Se quindi accettiamo come Parola di Dio ciò che abbiamo ascoltato negli Atti degli Apostoli, ne consegue che discriminare le persone per il colore della loro pelle è una logica avversa a quella di Dio; discriminare le persone per il loro credo religioso o per la loro cultura è contrario alla logica di Dio; discriminare le persone per il loro modo di parlare, di agire, di pensare, di comportarsi, di amare, e addirittura di vestirsi e di mangiare, è contrario alla logica di Dio.
Chi può impedire a Dio di attuare il suo piano di salvezza, anche attraverso persone che noi giudichiamo “fuori dalla salvezza” solo perché diverse da noi? E chi siamo noi per dire: “Questa persona è ben accetta a Dio e quest'altra no”?
Sono questioni annose che la comunità dei credenti in Cristo porta con sé sin dai suoi albori. Lo stesso Pietro giunge all'accettazione - all'interno della Chiesa - dei cristiani provenienti dal paganesimo solo dopo un lento processo di conversione personale che sfocia nella famosa “visione di Giaffa”, descritta proprio in questo capitolo 10 da cui è tratta la prima lettura, nella quale Dio gli appare dicendogli di non dichiarare “indegno” ciò che Dio ha giudicato degno di sé, anche se apparentemente diverso da ciò che Pietro poteva avere in mente.
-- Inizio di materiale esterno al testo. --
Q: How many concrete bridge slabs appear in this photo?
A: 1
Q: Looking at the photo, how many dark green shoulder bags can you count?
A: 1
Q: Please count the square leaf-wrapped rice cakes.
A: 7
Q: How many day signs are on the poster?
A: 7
Liberarci da una mentalità pregiudiziale e discriminatoria nei confronti delle persone richiede quindi anche per noi un cammino di conversione che ha il suo punto di partenza nella presa di coscienza del nostro nulla di fronte a Dio, sapendo che è lui, e non noi, che prende l'iniziativa di salvarci: “Non voi avete scelto me, ma io ho scelto voi”; e questa sua iniziativa ha come punto di arrivo la logica dell'amore di Gesù Cristo, un amore che raggiunge il suo culmine quando arriva a dare la vita per le persone che si amano.
Pare proprio che il Dio di Gesù Cristo non conosca altra logica che quella dell'amore. E la logica dell'amore sembra proprio essere l'unica capace ancora di dare speranza alla nostra vita.
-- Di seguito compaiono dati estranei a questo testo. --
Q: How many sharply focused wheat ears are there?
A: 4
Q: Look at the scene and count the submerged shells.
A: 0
Perché l'amore non fa distinzione di persone: l'amore sa rialzare chi cade ai tuoi piedi, anche chi a volte si prostra davanti a te per adorarti, come Cornelio con Pietro, ma poi la sua adorazione nasconde doppi fini;
l'amore non si stupisce di nulla di ciò che è buono, l'amore non impedisce ad alcun uomo di essere salvato, anzi, piuttosto salva anche tutti quelli che noi, con troppa facilità, condanniamo;
l'amore ti permette di conoscere Dio, perché Dio è amore, e dove due persone si amano sinceramente, lì c'è Dio.
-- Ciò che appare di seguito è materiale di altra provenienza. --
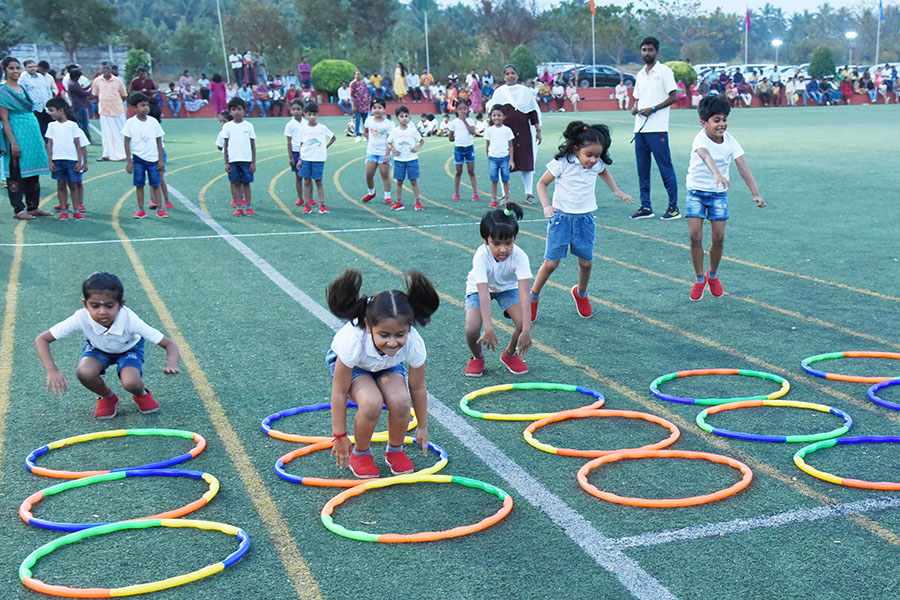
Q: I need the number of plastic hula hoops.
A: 14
L'amore fa rimanere Dio nel cuore delle persone e le persone nel cuore di Dio; l'amore è l'unico comandamento che Gesù Cristo ci ha lasciato, e ogni altro comandamento, precetto o regola non contano nulla, rispetto all'amore, perché solo l'amore è fonte di gioia piena;
l'amore è l'unica cosa che ci può spingere a spendere, a sprecare la nostra vita per gli altri;
l'amore ci permette di sentirci “amici” e non “servi” di Dio, perché - paradossalmente - lui, per amarci, si è fatto nostro servo;
l'amore porta sempre frutti, e solo frutti buoni;
l'amore ottiene tutto, anche ciò che il mondo è abituato a chiedere con la violenza e con la guerra. Non esiste alcuna strategia, né alcun'arma, né alcun decreto, né alcun potere politico, né alcuna manovra finanziaria, né alcun piano terapeutico, né alcuna adeguamento ecologico, né alcuna organizzazione internazionale capace di convincere gli uomini a credere che un mondo più giusto è possibile: solo l'amore ci riesce.